Ramses Musa’yla her konuştuğunda ona eski günleri hatırlatır. Gençlik yılları birlikte geçmiştir, birlikte okumuşlardır ve hatta Musa çok başarılı bir mimar olup Mısır’a pek çok tapınak yapmıştır. Pi-Ramses’i inşa eden de Musa’dır. Musa’nın Ramses’e verdiği yanıtlar her seferinde kuru ve tatsızdır. Musa’nın bilge kişiliğine yakışmayacak kadar da bağnaz bir kişinin verebileceği cevaplardır. Musa en sonunda Ramses’in onayıyla Yahudiler’i alarak Mısır’dan çıkar. Musa’nın işi zordur; çünkü Yahudilerden bazıları Mısır’dan ayrılır ayrılmaz sızlanmaya başlamışlardır. Mısır’da bir yaşantıları vardır, evleri; rahat bir hayatları. Çölde uyumak ve çadırlarda kalmak istemezler.

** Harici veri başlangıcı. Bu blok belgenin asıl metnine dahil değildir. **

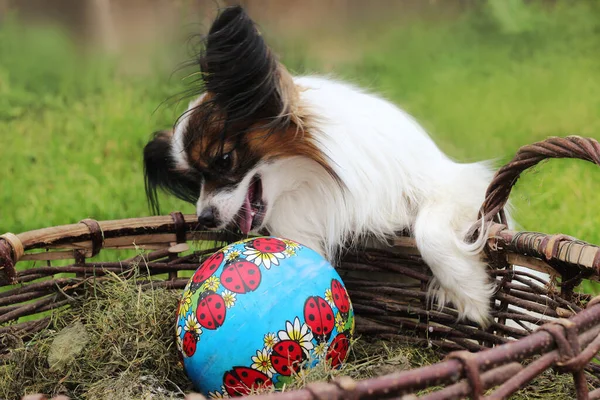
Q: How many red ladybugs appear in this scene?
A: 10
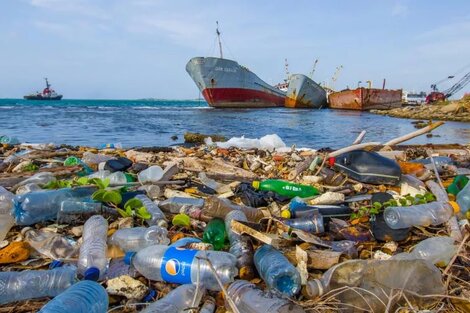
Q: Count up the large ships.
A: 3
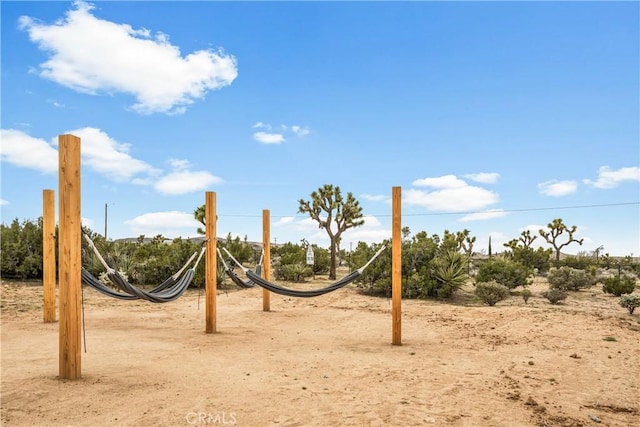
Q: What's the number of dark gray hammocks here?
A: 4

Ebu Simbel’in Kraliçesi adlı kitapta; savaş ve barış, arkadaş çatışmaları, akıl ile bağnazlık, büyücülük ile bilim, din ile gerçeklik çatışmıştır. Savaş karşısında barış, bağnazlık karşısında akıl, büyücülük karşısında bazen büyü bazen de bilim, din karşısında ise eski din kazanmıştır.

Ramses’in annesi Tuya, eşi Nefertari, arkadaşı Musa’yı kaybettiği Ebu Simbel’in Kraliçesi’nde Ramses için hayat sonun başlangıcı evresine girmiştir.